Articles | Volume 14, issue 3
https://doi.org/10.5194/hess-14-407-2010
https://doi.org/10.5194/hess-14-407-2010
05 Mar 2010
 | 05 Mar 2010

Flood trends and variability in the Mekong river

J. M. Delgado, H. Apel, and B. Merz

Abstract. Annual maximum discharge is analyzed in the Mekong river in Southeast Asia with regard to trends in average flood and trends in variability during the 20th century. Data from four gauging stations downstream of Vientiane, Laos, were used, covering two distinct hydrological regions within the Mekong basin. These time series span through over 70 years and are the longest daily discharge time series available in the region. The methods used, Mann Kendal test (MK), ordinary least squares with resampling (OLS) and non-stationary generalized extreme value function (NSGEV), are first tested in a Monte Carlo experiment, in order to evaluate their detection power in presence of changing variance in the time series. The time series are generated using the generalized extreme value function with varying scale and location parameter. NSGEV outperforms MK and OLS, both because it resulted in less type II errors, but also because it allows for a more complete description of the trends, allowing to separate trends in average and in variability.

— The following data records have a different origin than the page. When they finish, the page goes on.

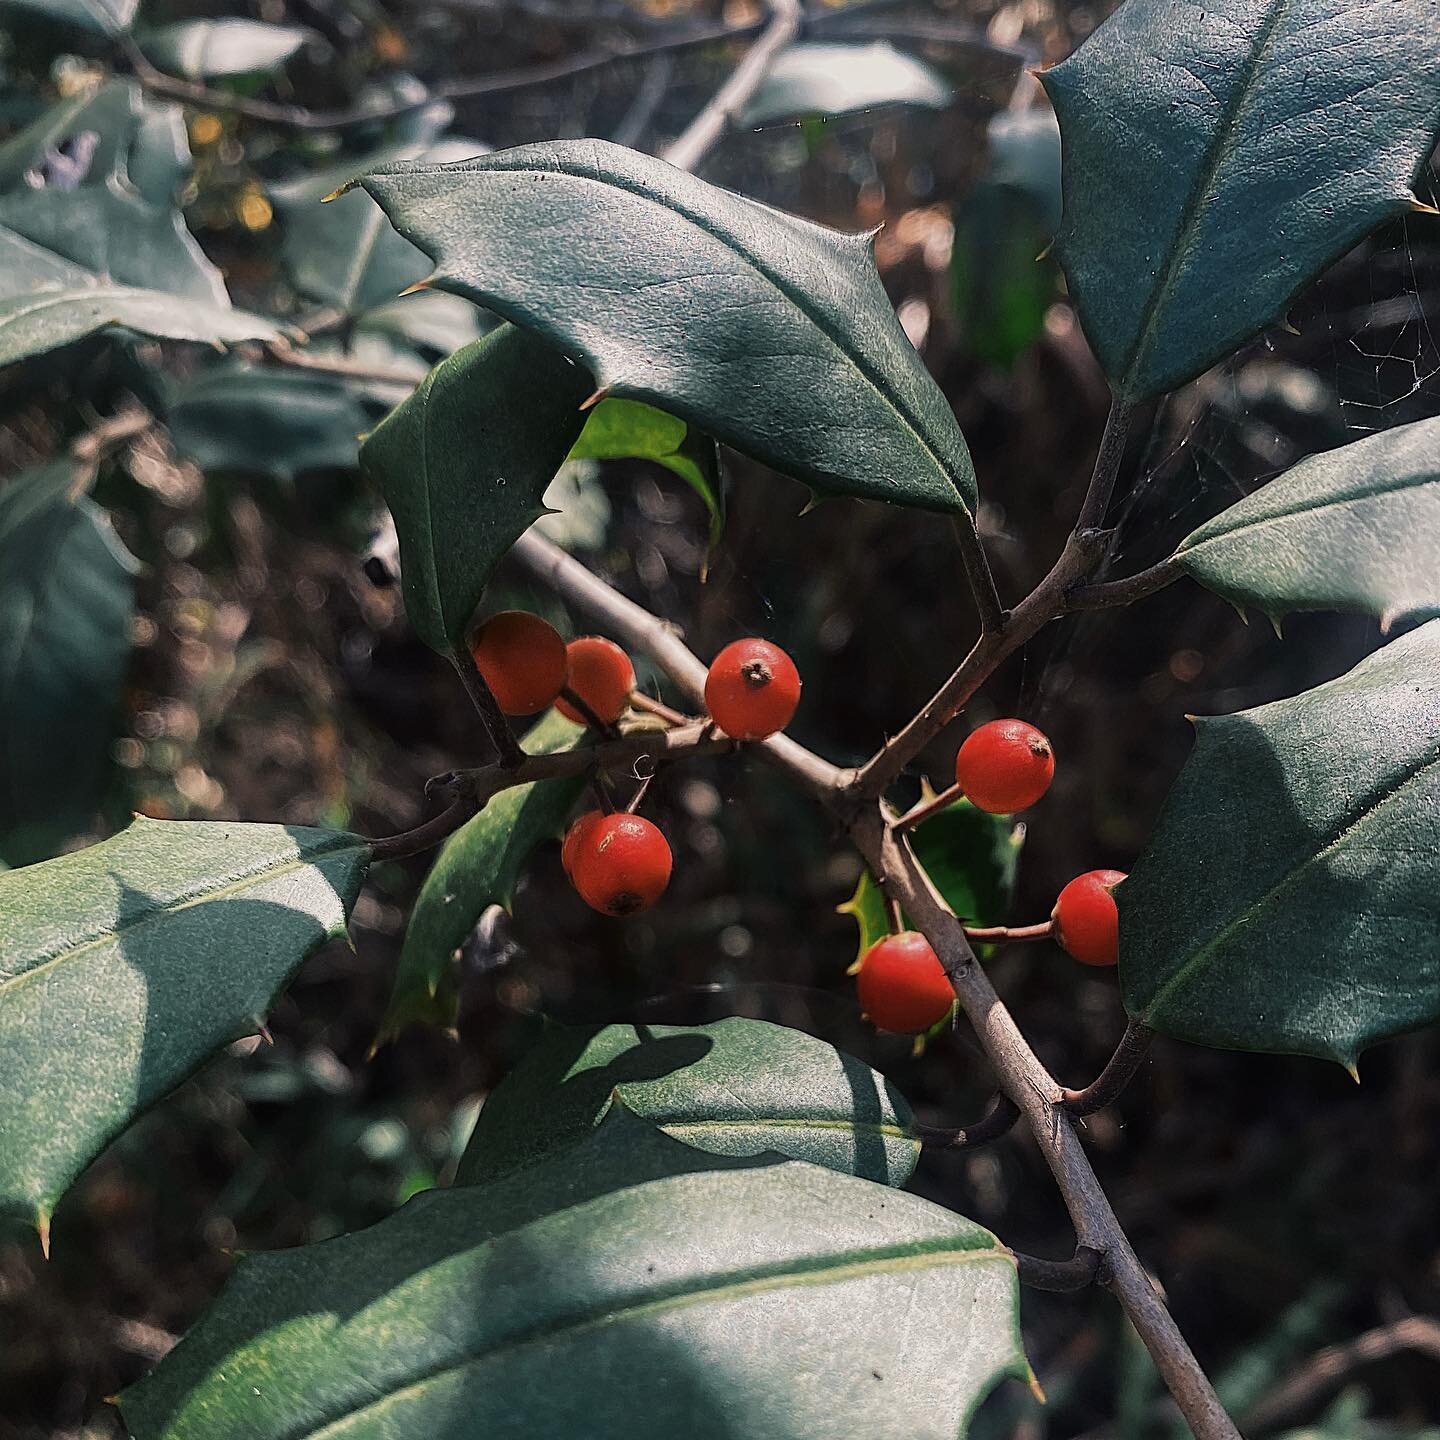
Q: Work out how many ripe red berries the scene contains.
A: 8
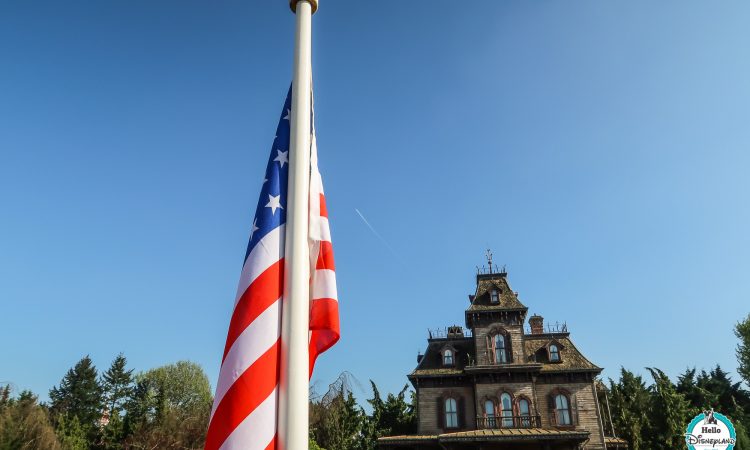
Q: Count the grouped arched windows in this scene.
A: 3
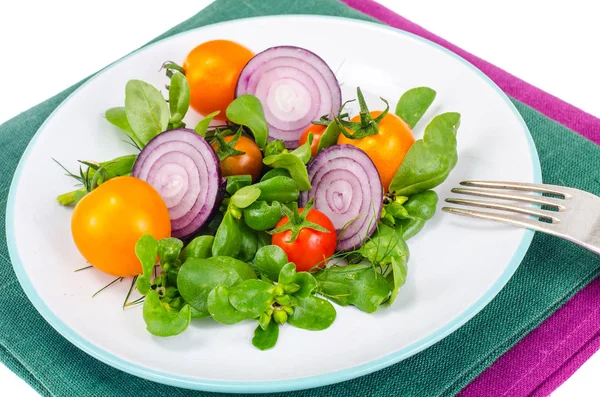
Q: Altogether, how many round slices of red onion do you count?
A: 3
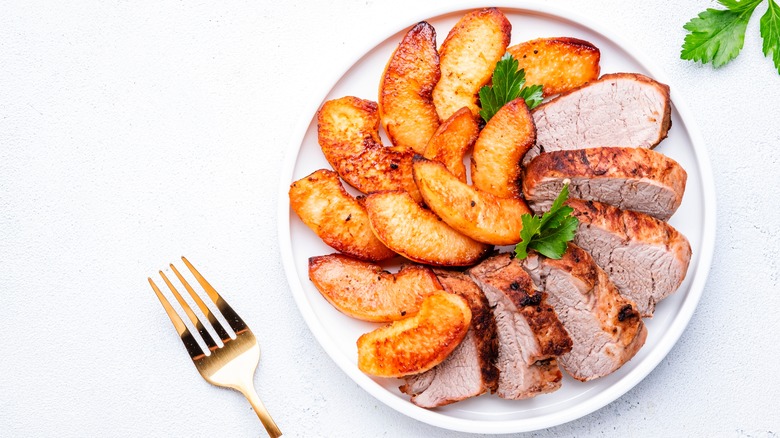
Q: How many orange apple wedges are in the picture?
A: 11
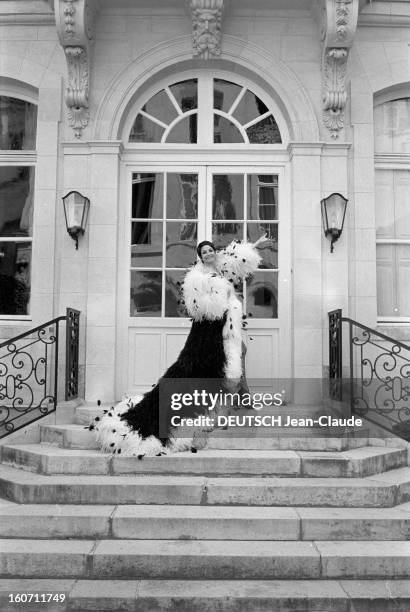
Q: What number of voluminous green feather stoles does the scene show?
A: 0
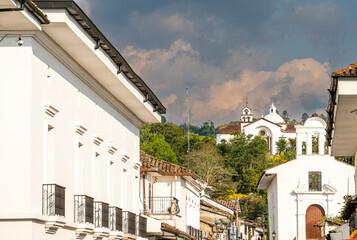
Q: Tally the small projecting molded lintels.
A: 6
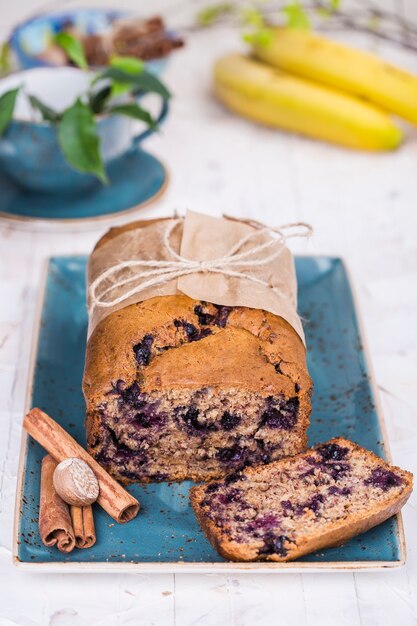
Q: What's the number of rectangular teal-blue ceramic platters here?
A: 1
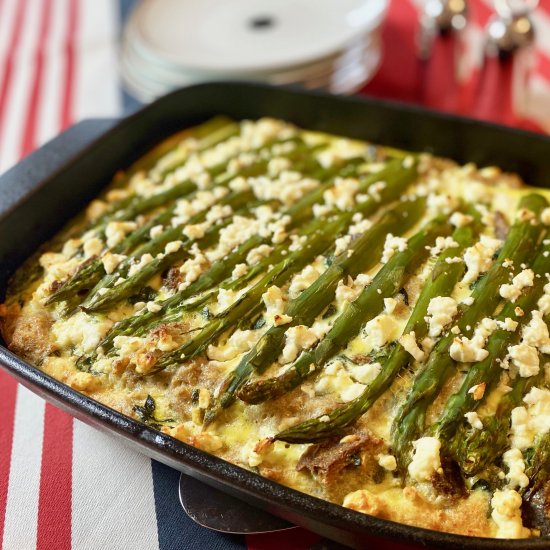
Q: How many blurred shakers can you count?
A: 2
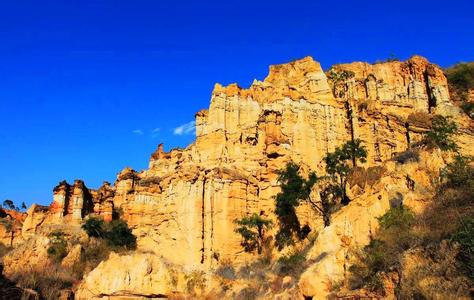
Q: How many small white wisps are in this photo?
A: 3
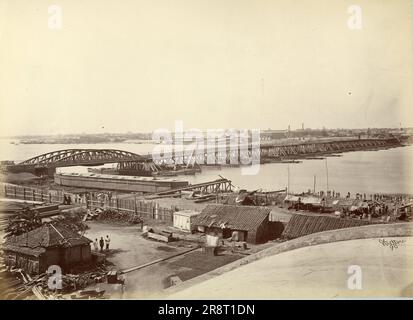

Results from MK, OLS and NSGEV agreed on trends in average flood behaviour. However, the introduction of a time-varying scale parameter in the NSGEV allowed to isolate flood variability from the trend in average flood and to have a more complete view of the changes. Overall, results showed an increasing likelihood of extreme floods during the last half of the century, although the probability of an average flood decreased during the same period. A period of enhanced variance in the last quarter of the 20th century, estimated with the wavelet power spectrum as a function of time, was identified, which confirmed the results of the NSGEV.

We conclude that the absence of detected positive trends in the hydrological time series was a methodological misconception due to over-simplistic models.